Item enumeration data
────────
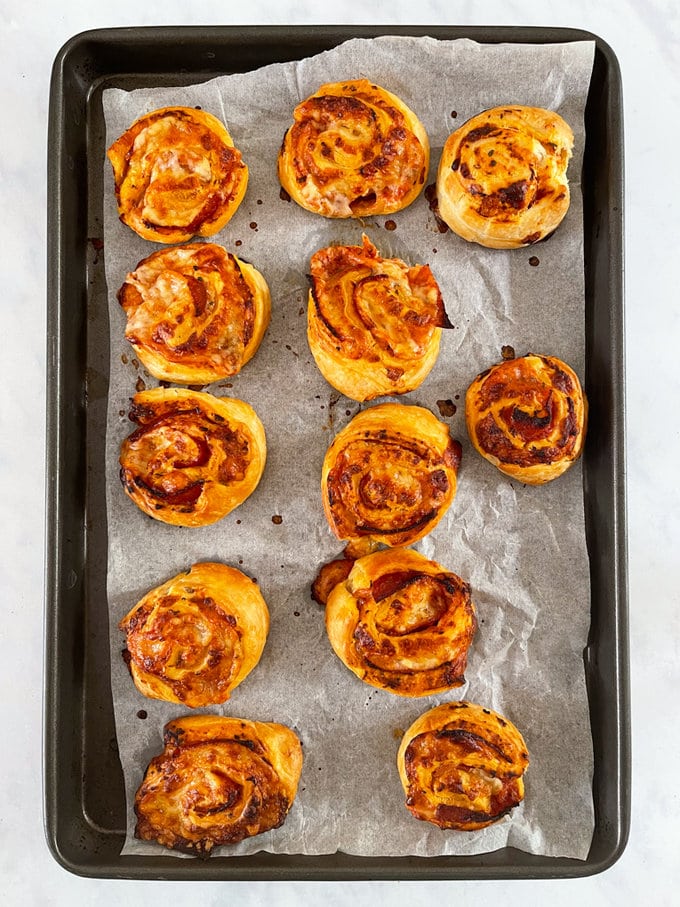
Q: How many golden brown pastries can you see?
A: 12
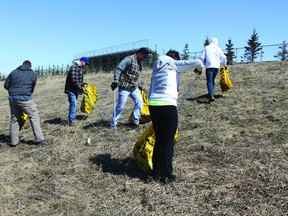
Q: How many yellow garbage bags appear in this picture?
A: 5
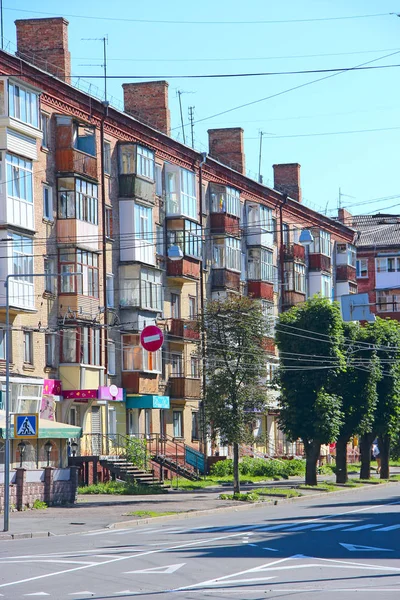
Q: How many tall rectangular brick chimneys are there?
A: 4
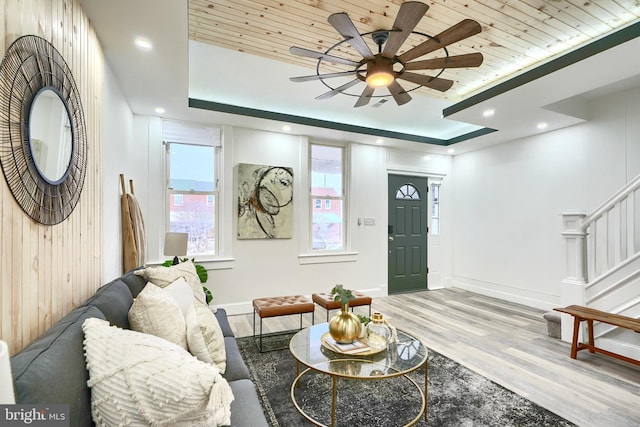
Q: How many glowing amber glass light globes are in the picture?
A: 1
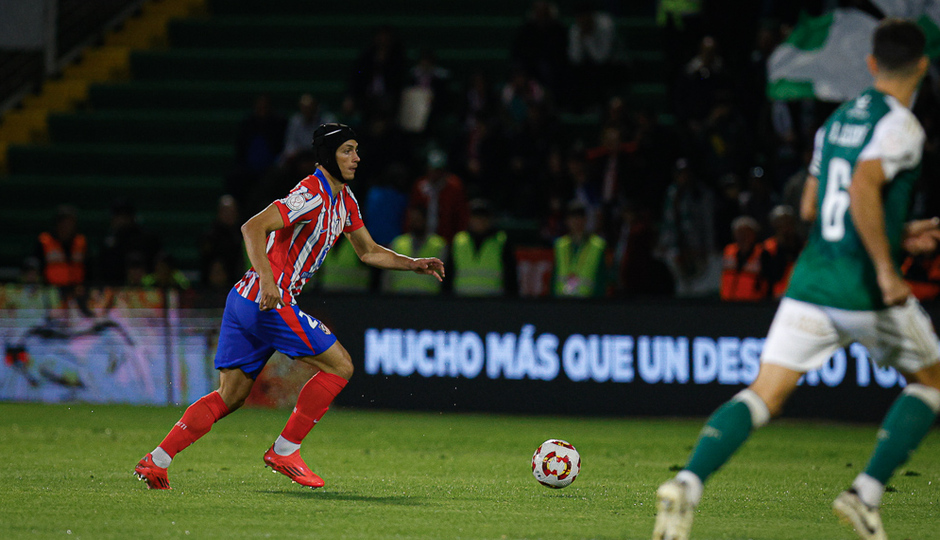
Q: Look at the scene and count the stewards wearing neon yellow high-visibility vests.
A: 4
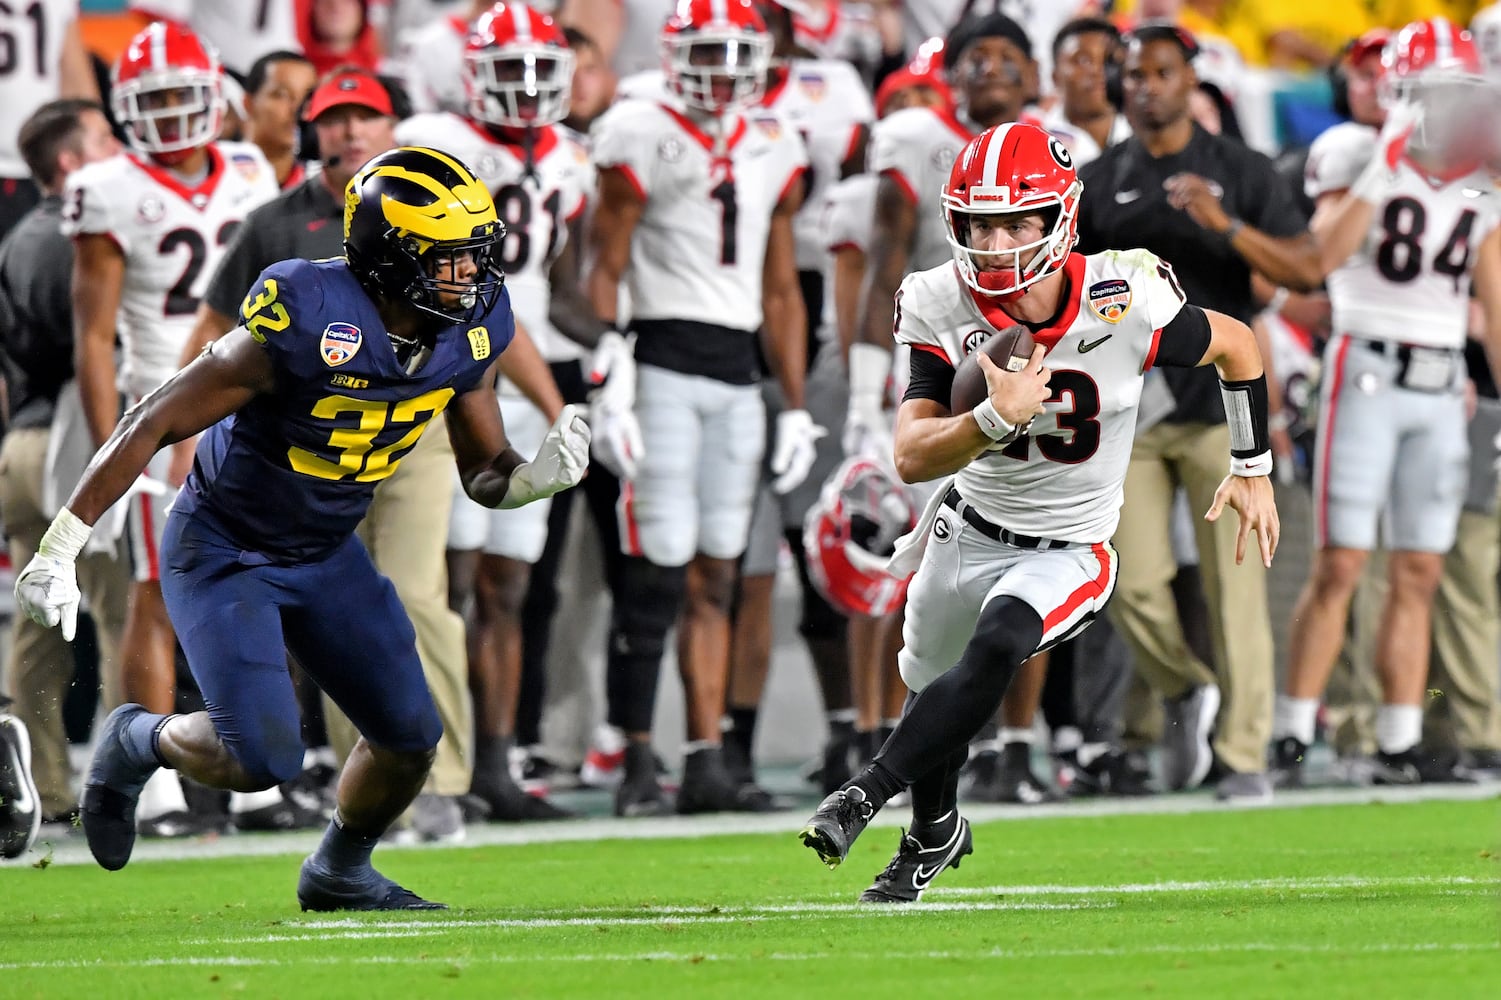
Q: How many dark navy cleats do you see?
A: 2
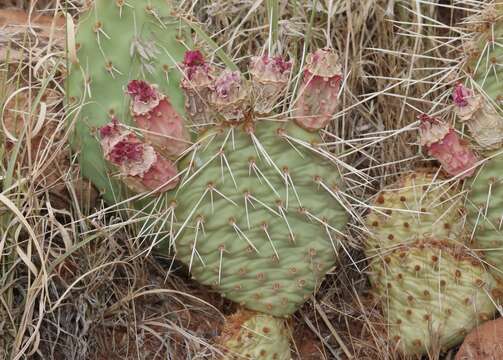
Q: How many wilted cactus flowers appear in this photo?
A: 9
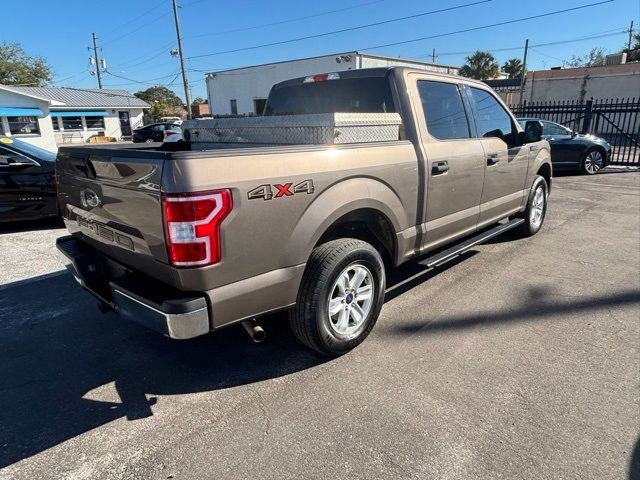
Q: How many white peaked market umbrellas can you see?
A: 0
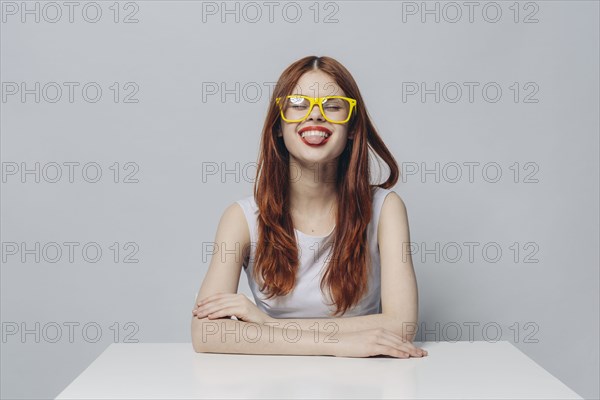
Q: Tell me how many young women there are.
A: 1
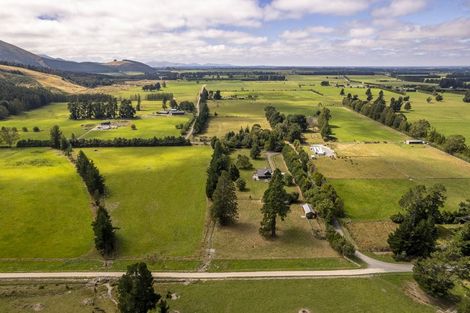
────────
### YOUR GOAL
All lines in the records with the string "this" should be copied out.

### ANSWER
Q: How many yellow garbage bags appear in this picture?
Q: How many wilted cactus flowers appear in this photo?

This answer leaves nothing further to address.